= Normal cone (variational analysis) =

Constructions in nonsmooth analysis

In variational analysis, set-valued analysis and optimization, the concept of a normal cone to a subset of a space generalizes that of the orthogonal complement / annihilator of a vector space, (outward) normal vector fields to surfaces — or more generally of the normal bundle of an embedded submanifold — to possibly non-smooth subsets of vector spaces.

Normal cones provide, among other things, the geometrical foundation for generalizing the convex subdifferential to non-convex functions. Of particular note is also their role in generalizing Fermat's rule to give necessary (and sometimes also sufficient) first order optimality conditions for constrained and non-smooth optimization problems. Moreover, they play a role in defining coderivatives of set-valued maps.

In the non-convex case there are several inequivalent definitions for a normal cone that all turn out to be useful and interesting for different problems — whereas in the convex case these all coincide which greatly simplifies things. For clarity and approachability this article first discusses the convex case over Hilbert spaces before going into the non-convex case over more general spaces.

== Conventions ==
All vector spaces in this article are assumed to be real. The set $\bar{\R}$ denotes the extended real numbers and a function $f : X \to \bar{\R}$ is called proper if it is nowhere equal to $-\infty$ and also somewhere finite. We also assume that all cones contain zero. Sums of sets throughout the article are to be interpreted as Minkowski sums.
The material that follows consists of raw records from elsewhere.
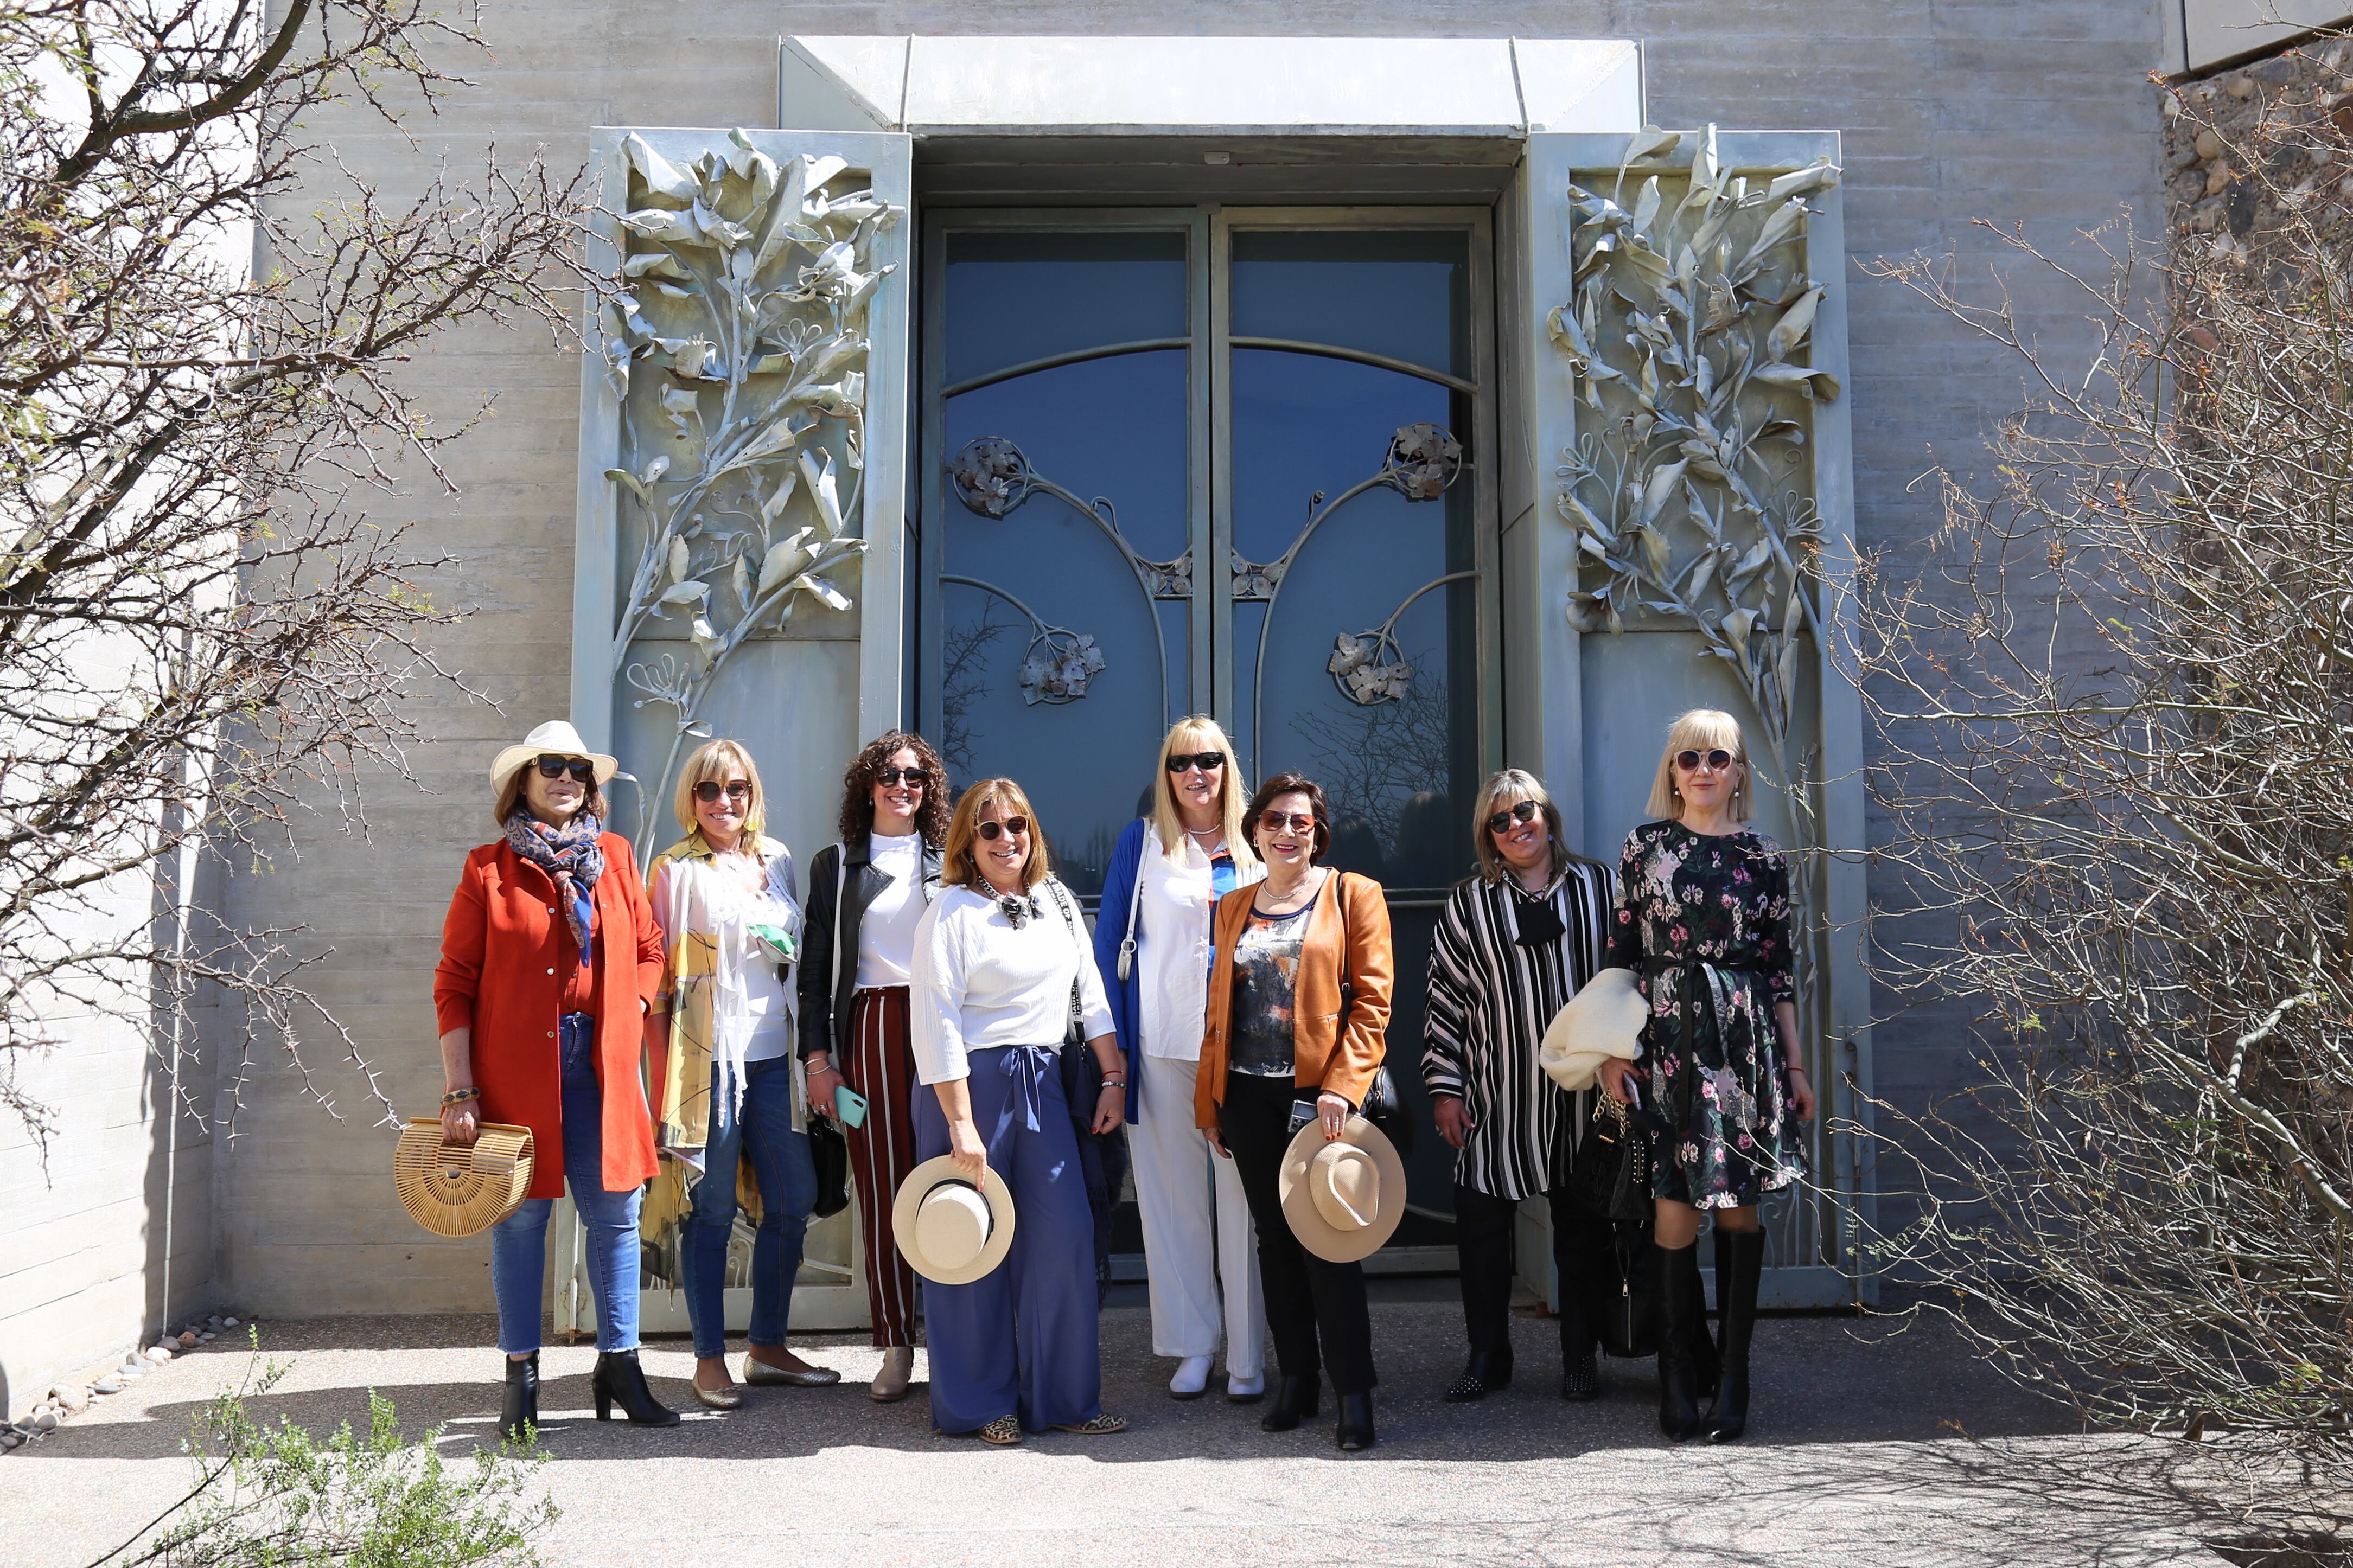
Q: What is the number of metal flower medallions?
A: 4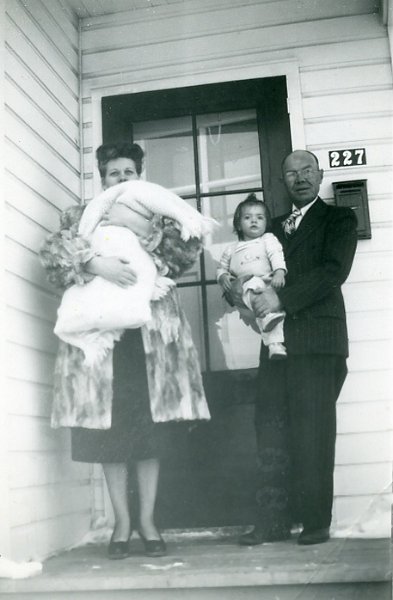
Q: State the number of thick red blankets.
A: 0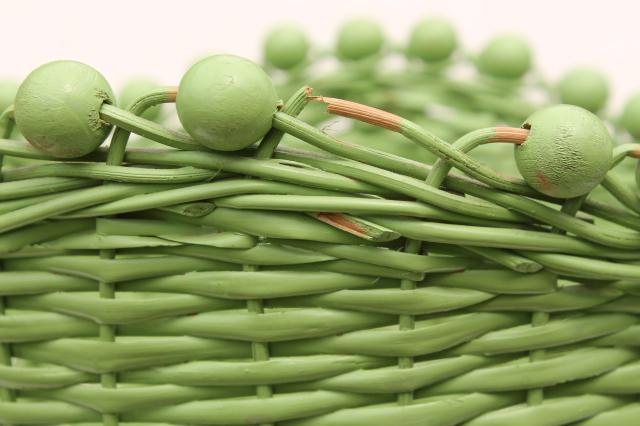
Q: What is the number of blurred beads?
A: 8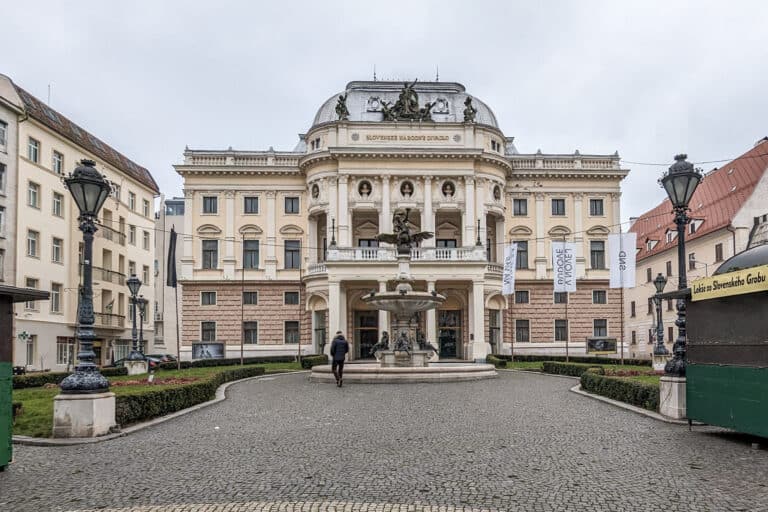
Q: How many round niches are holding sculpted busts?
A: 5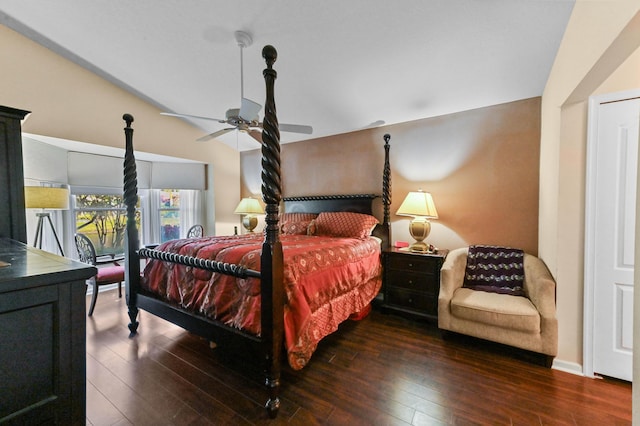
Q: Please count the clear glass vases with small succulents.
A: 0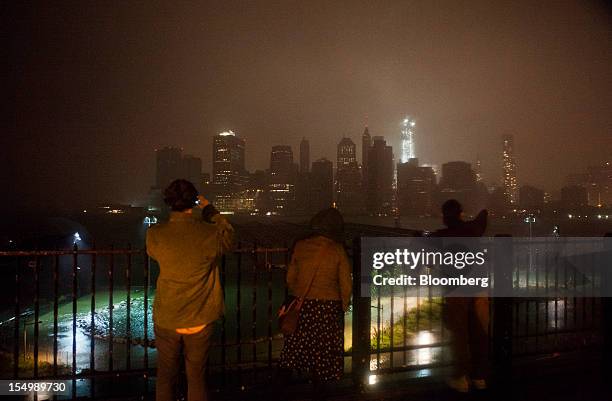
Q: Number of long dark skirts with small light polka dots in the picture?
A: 1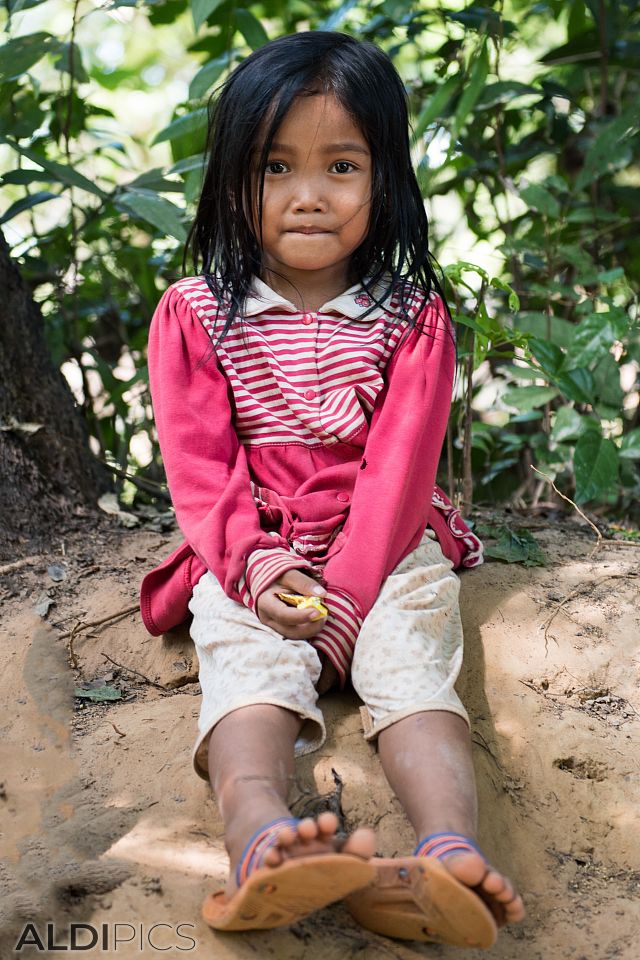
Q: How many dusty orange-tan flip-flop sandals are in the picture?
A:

A set $C \subseteq \R^2$ together with the normal cone at one of its points.

== Convex Case ==

=== Definition ===
The convex normal cone $N_C^\operatorname{conv}$ to a non-empty convex subset $C \subseteq H$ of a (pre-)Hilbert space is defined by$$\begin{alignat}{2}
N_C^\operatorname{conv}(\bar{x}) :=& \{v \in H : \langle v, x - \bar{x} \rangle \leq 0 ~\text{for all}~ x \in C \}
\\ =& \{v \in H : \sup_{x \in C} \langle v, x - \bar{x} \rangle \leq 0\}
\end{alignat}$$for all $\bar{x} \in C$, and $N_C^\operatorname{conv}(\bar{x}) = \emptyset$ for all $\bar{x} \not\in C$. Here $\langle \cdot, \cdot \rangle : H \times H \to \R$ denotes the inner product of $H$.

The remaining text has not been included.